Onshore, hundreds of trucks laden with computers from Japan, toys from China and furniture from Malaysia rumble over the Vincent Thomas Bridge toward distant cities. Smaller "yard tractors" scurry like beetles stacking containers on the docks under a pall of haze that stretches to the Long Beach skyline and beyond.

Though nearby communities such as Wilmington and San Pedro get the worst of it, onshore breezes blow the pollution inland, where it forms ozone, an acutely toxic gas, and haze that blankets suburban valleys. Smog causes bronchitis, lung irritation and chest pains. Microscopic specks of unburned fuel are linked to cancer, asthma and heart attacks.

Farther north, Santa Barbara County's chief smog fighter, Douglas Allard, has identified 102 smoky ships as "frequent fliers." They are vessels that routinely visit California waters, traveling the shipping lanes between the Channel Islands and the mainland, although there are no plans to clean them up.

In 15 years vessel smokestacks will account for two-thirds of the county's smog-forming gases, too much to maintain healthy, blue skies, Allard said.

Out in the open ocean, scientists say ship smog spreads farther than previously thought. Soot from smokestacks adds to haze and traps heat from the sun, which scientists say contributes to global warming.

"For most people, this is an invisible industry. You know when you get stuck behind a truck that smells dirty, but people are not even aware that 65% of all consumer goods are transported by ships," said James J. Corbett, professor of marine policy at the University of Delaware.

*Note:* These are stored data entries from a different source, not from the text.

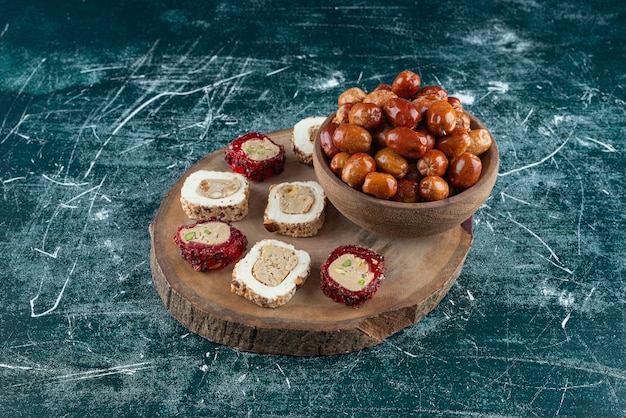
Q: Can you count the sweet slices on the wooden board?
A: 7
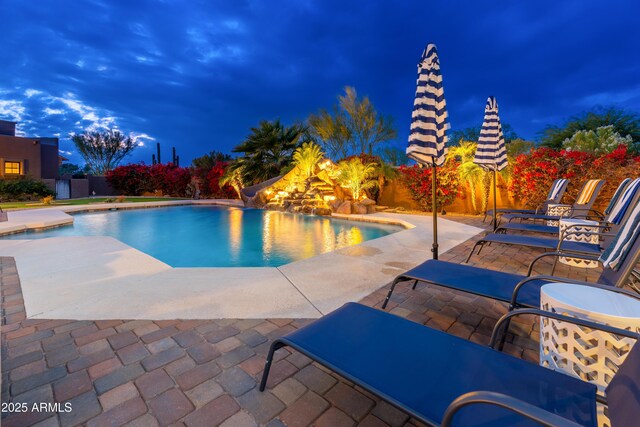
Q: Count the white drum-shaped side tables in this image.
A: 3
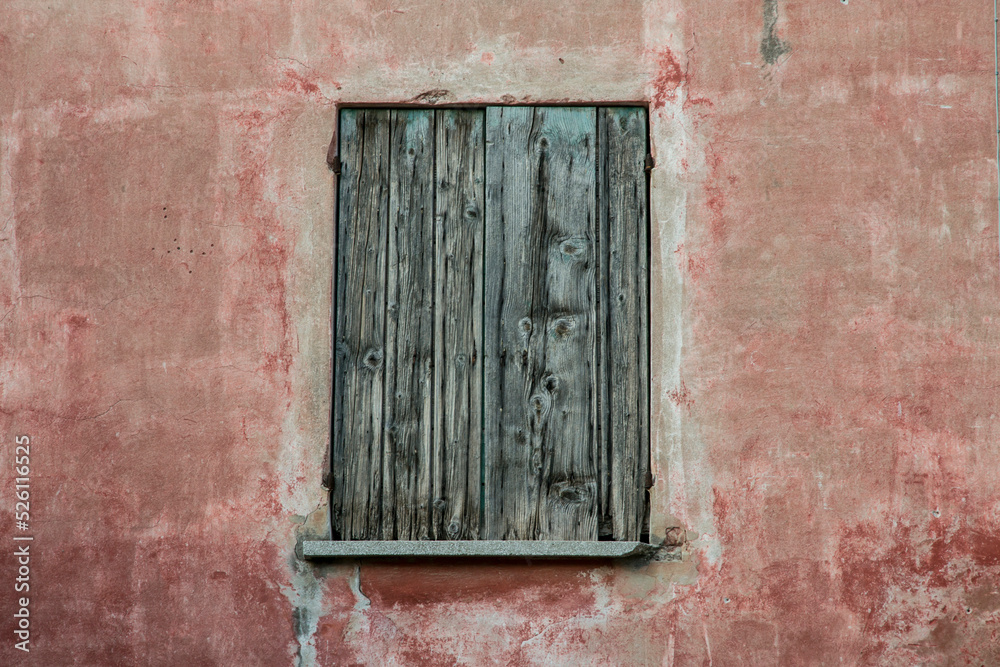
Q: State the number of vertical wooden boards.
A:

"When it comes to controlling emissions from ships," he said, "we're just at the beginning stages, about where we were in 1965 with cars. The industry is beginning to make the transition toward cleaning up, but it's the least regulated source of all."

Millions in Incentives for Cleaner Vessels

To control emissions from L.A.'s harbor, air quality officials have provided $22 million in incentives in the last few years for low-polluting barges, passenger ferries and tugboats.

Many of the giant cranes that unload cargo containers are now electric-powered. About two-thirds of the ships have reduced speed as they enter the harbors under a voluntary program, reducing nitrogen oxide emissions by about two tons daily.

Last year, Los Angeles Mayor James K. Hahn persuaded the Harbor Commission to adopt a goal of "no net increase" in emissions from the port, although it is unclear how that will be achieved.

The U.S. Environmental Protection Agency, which has primary authority over ship exhaust, two years ago enacted the first emissions standards for boats, including ferries, fishing vessels and tugboats. Those limits apply only to new vessels and take effect between 2004 and 2007.

A lawsuit by environmentalists forced the EPA to propose the nation's first emissions limits for oceangoing ships. A draft proposal covering new, U.S.-registered vessels is due April 30.

"We're stepping up to the plate. We're as concerned about this as anybody else," said Jean-Marie Revelt of the EPA's Office of Transportation and Air Quality.

But air pollution is outrunning the remedies.

In the next decade, cargo shipments are expected to grow 100%, port official say. Berths are expanding to accommodate increased traffic, high-speed rail lines are being built to move cargo more efficiently and ships are getting bigger and carrying more containers.